• _Exercise aim_: An exact reprint of every record below is required, with the pictures left out.

• _Supplied material_:
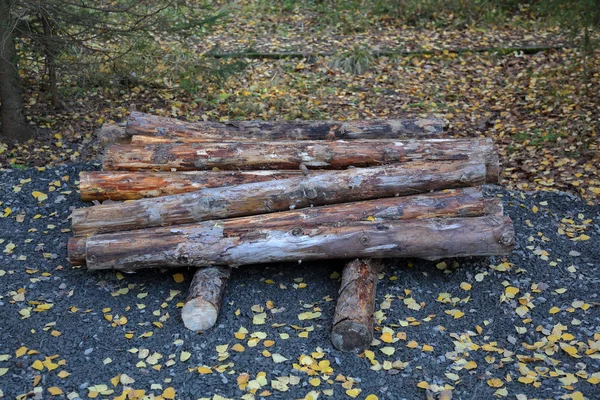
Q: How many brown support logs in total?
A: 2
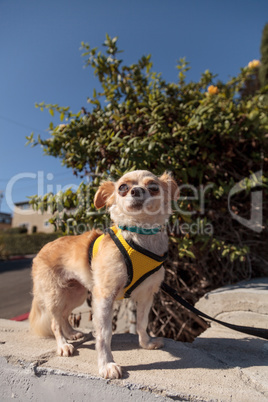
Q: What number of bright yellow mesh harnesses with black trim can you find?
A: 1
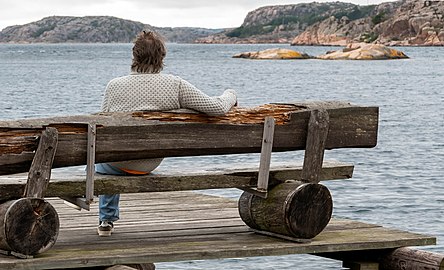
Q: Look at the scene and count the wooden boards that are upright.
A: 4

• _Task response_:
Q: How many brown support logs in total?
A: 2
Q: What number of bright yellow mesh harnesses with black trim can you find?
A: 1
Q: Look at the scene and count the wooden boards that are upright.
A: 4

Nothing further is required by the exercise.